I couldn’t decide whether the following details were significant or not, but they impeded the narrative of the main body of text, so to the bottom they went.

While functional compilers for languages such as OCaml and Haskell do have the notion of a uniform representation, they also put effort into unboxing intermediate results. If you write (x+y)*z in Haskell, it’s not actually going to heap-allocate the result of x+y just to immediately read it afterwards. (Well, depending on whether you’re adding together values of particularly fancy types.) For strict languages this kind of local unboxing is not so difficult, although Haskell being lazy also has to perform strictness analysis to ensure that it is not compromising on laziness, as thunks must be boxed. Most of these languages also provide some support for explicitly working with unboxed data (GHC even has polymorphism for unboxed values).

Futhark isn’t the only functional compiler to take the monomorphic whole-program optimising approach. MLton is a production-ready compiler for Standard ML that also does it this way, and while the compile times are certainly very long by most standards, they are not unusably so - for example, MLton can compile the 100k line MLKit in about 20 minutes.

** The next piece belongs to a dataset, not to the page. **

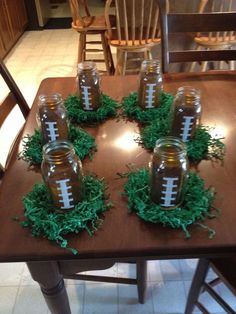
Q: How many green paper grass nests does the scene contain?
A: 6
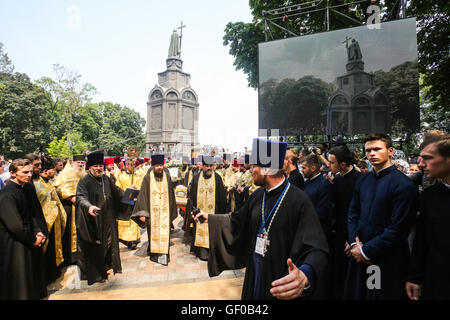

While the description of arrays above is correct in that array elements are stored unboxed, I was intentionally vague about their exact layout. This is because the Futhark compiler is at liberty to arrange the precise element order in whatever way it wishes - whether row or column-major, or a mixture, depending on what it decides is most efficient given how the array is eventually used. It may even decide to duplicate an array and store it twice in two different layouts, in case it is simultaneously traversed in two different ways that cannot be efficiently handled with a single layout. Slicing operations such as A[:,0] (which extracts the first column of an array) may also lead to elements that are not consecutive in memory at all - again, it depends on how the compiler decided A should be stored in memory, and whether it decides to make the slice a copy rather than merely a delayed “view”.

Take care not to confuse the precise in-memory layout (which is an implementation detail) with the representation used for interacting with Futhark arrays via the C API, which always uses logical row-major ordering.